Bu ağzı kapadın mı başka bir ağız açılır; o ağız sır lokmalarını yer yutar.

İnsan (acıkıp da) yediği, içtiği şeylerin lezzetini kaybetmedikçe onlardan lezzet alamaz. Maddî lezzetlerden kesilmedikçe de, mânevî lezzeti bulamaz.

Beden, aç olmadıkça harekete gelmez. Tok bedeni ıslah etmeye kalkışmak da bil ki, soğuk demiri dövmektir âdetâ.

Beden azığı, canın azıksız kalmasına sebep olur. İlkini azaltmak, diğerini çoğaltmak gerek.

Nurla gıdalan, göze benze. Ey insanların hayırlısı, meleklere uy!

Melek gibi Allah'ı tespih etmeyi kendine gıda yap da onlar gibi ezâdan cefâdan kurtul.

Mideni o reyhanlara, güllere alıştır da peygamberlerin hikmet ve gıdasını bul.

Mideyi bırak, gönül tarafına yönel ki Allah'tan sana  perdesiz bir selâm gelsin.

Köşk bir şey değildir. Bedenini yık; define, yıkık yerdedir a benim beyim!

Kimde açlık derdi varsa bedeninin her kısmı, diğer kısmıyla bağdaşır, yenileşir.

“Evimi temizleyin” âyeti beden temizliğini bildirir. Bedenin  tılsımı toprağa mensupsa da, hakîkatte o, nur definesidir.

Tatlı yaşayan, sonunda acı ölür. Ten kaydında olan canını kurtaramaz.

Beden asıl gıdasını unutmuş, hastalık yüzünden alıştığı gıdaya yüz tutmuştur.

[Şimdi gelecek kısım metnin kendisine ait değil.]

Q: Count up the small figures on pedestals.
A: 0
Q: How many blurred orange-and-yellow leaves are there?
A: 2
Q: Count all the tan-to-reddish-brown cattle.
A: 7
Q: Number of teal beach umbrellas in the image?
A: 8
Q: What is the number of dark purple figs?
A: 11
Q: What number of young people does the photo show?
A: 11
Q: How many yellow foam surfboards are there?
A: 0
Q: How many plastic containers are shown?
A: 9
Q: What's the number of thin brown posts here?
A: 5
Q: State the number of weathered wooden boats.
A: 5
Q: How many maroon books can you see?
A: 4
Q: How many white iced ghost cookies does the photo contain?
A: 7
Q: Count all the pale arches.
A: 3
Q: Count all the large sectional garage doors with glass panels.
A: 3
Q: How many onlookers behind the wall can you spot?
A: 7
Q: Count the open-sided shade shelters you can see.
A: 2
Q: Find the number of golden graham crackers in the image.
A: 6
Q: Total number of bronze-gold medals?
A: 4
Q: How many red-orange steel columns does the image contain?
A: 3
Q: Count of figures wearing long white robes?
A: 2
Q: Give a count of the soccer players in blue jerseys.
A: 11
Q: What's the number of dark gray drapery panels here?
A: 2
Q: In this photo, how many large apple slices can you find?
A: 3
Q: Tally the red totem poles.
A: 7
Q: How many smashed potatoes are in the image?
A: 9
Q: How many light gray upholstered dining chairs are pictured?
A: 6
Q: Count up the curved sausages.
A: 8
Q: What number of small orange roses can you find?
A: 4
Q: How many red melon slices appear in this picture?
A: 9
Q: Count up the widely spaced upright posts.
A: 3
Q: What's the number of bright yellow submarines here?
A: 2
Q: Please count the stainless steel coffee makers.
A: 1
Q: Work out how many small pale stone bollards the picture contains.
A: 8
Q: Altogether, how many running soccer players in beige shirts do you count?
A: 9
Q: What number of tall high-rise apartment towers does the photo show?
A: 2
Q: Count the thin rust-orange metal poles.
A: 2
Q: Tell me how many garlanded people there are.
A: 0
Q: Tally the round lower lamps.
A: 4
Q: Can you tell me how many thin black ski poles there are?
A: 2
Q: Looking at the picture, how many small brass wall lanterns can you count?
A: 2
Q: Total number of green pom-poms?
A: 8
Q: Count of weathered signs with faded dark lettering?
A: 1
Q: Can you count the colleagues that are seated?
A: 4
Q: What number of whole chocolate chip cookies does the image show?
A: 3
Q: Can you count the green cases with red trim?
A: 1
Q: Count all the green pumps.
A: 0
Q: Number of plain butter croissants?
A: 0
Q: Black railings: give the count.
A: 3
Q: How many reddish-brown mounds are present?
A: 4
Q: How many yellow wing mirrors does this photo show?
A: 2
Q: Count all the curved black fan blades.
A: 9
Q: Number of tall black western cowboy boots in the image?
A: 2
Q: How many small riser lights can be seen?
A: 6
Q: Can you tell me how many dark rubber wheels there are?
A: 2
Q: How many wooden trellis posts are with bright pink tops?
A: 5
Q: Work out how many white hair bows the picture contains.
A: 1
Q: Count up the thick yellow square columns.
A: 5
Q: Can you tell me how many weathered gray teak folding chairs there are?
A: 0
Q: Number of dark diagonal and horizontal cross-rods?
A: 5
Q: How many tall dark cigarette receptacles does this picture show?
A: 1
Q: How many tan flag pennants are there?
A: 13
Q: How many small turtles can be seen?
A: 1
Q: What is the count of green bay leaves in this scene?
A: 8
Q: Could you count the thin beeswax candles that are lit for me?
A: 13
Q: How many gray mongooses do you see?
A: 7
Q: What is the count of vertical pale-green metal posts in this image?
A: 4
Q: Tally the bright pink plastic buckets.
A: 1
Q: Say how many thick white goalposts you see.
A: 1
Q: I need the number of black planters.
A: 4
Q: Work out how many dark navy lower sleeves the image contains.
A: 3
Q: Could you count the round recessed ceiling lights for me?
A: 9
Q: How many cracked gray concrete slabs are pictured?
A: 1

İnsanın aslî gıdası Hakk'ın nurudur; ona hayvan gıdası lâyık değil!

Dervişlerin bu riyâzetleri neden? Çünkü bedene verilen o eziyetler, canların bekâsına sebep olur.

Vücut kendini  pislikten arıtırsa, ululuk miski ve incileriyle dolar.

Suyun pislikten arınması için beden ırmağını temizlemek, arıtmak şarttır.

Halbuki sen, her an yemekle, içmekle o dereye daha fazla toprak dökmekte, o suyu daha fazla bulandırmaktasın.

Açlık zahmeti, illetlerden daha iyidir; hele açlıkta yüzlerce hüner ve fayda varken!

Kendine gel; açlık ilaçların padişahıdır. Açlığı canla başla kabul et, onu böyle hor görme!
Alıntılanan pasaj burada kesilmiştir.